“I came from over there. I have been walking since sunrise.”

He had some account of my adventures, and my point of view as a religious mendicant. I knew I would have to ask the further road of him, but disliked the necessity. He waited patiently while I watched my friend, the fat chicken, explore an empty, dirty, bottomless basket for flies.

“I want to go west by way of Oil City,” I finally said.

He answered: “Oil City is reached by the north road, straight in front of you as you sit.

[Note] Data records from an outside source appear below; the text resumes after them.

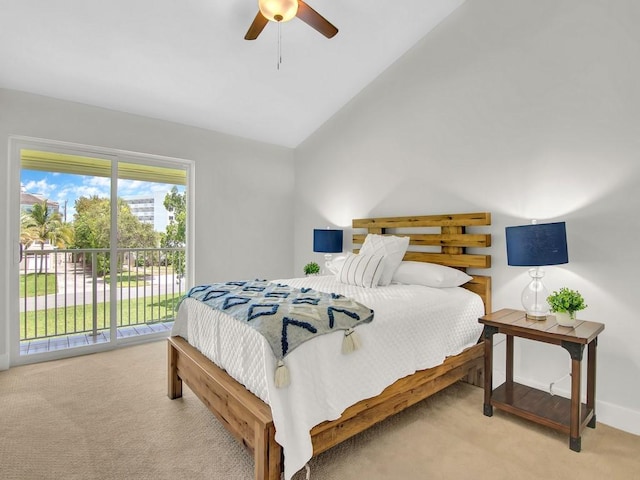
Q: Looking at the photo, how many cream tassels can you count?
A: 2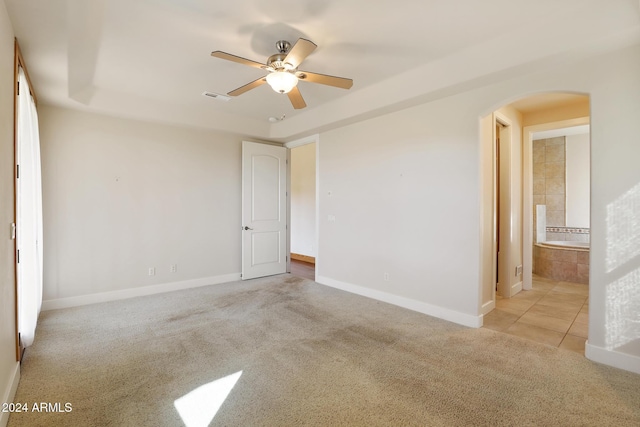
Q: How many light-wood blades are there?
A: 5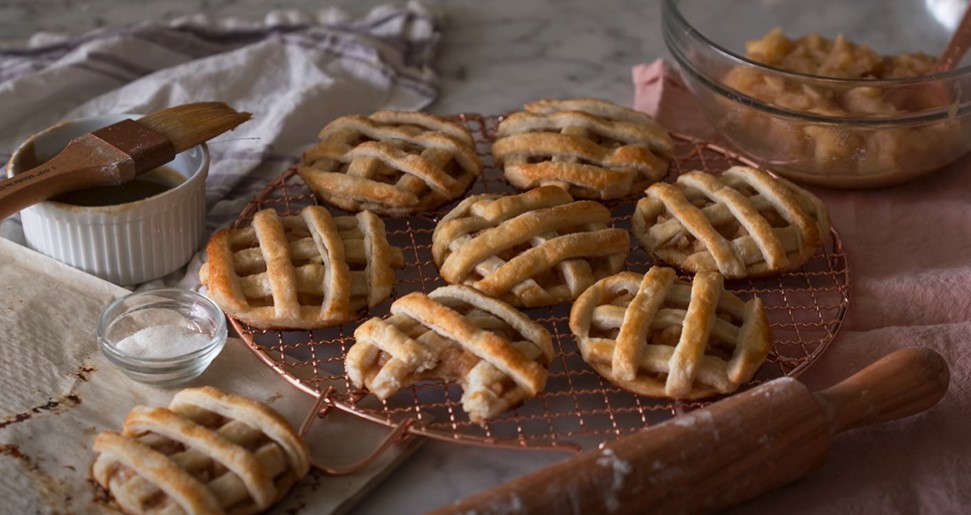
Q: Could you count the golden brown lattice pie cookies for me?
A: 8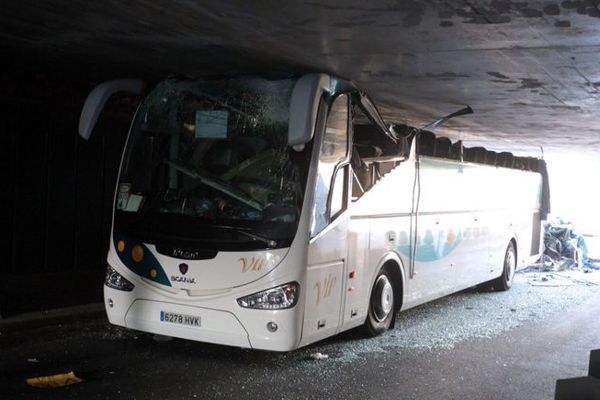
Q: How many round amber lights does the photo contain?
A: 3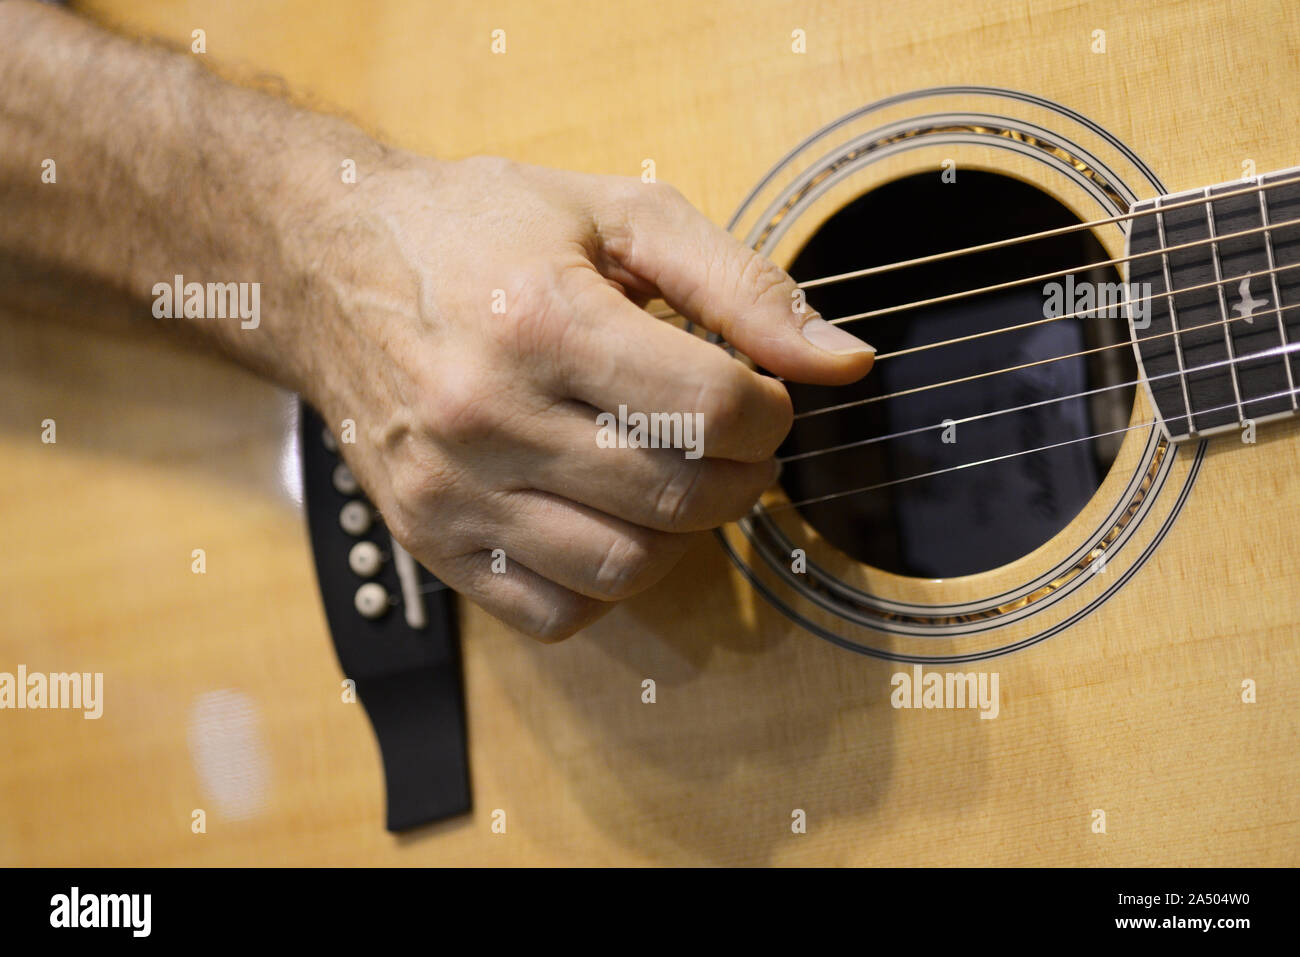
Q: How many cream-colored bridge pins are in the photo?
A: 5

It is about an hour’s walk to the edge of it. It is a sort of trap in the mountains. When you get in sight of it, keep on going down.” This he said very solemnly.

He put his hand on my shoulder: “Come in and rest and eat first. It won’t cost you a cent.”

I was hungry enough to eat a coffin handle, and so I looked at him and extended my hand. He was a handsome chap, with a grey mustache. His black coat was buttoned high. He was extra neat for a country merchant, and chewed his tobacco surreptitiously. His face was not so bony and stern as you might think.

I gave him an odd copy of the Tree of Laughing Bells, still remaining by me. He looked at the outside long, doing the cover more than justice. Then he opened it, with a certain air of delicate appreciation. I urged him to postpone reading the thing till I was gone.

His store was high and long and narrow and cool. There was a counter to the west, a counter to the east. Behind the western one were tall coffin cupboards. As he proudly opened and shut them, one could not but notice the length of his fingers and their dexterity. He showed plain coffins and splendid coffins. He unscrewed the lid of one, that I might see the silky cushions within. They looked easier than last night’s lounge.

As he stepped across what might be called the international date line of the store, and entered the hemisphere of groceries, he began to look as though he would indulge in a merry quip. A faint flush came to his white countenance, that shone among the multi-colored packages.

Before us were the supplies of a rural general store, from the kitchen mop to the blue parlor vase. Hanging from the ceiling was an array of the flamboyant varnished posters of the seedsmen, with pictures of cut watermelons, blood-red, and portraits of beets, cabbages, pumpkins.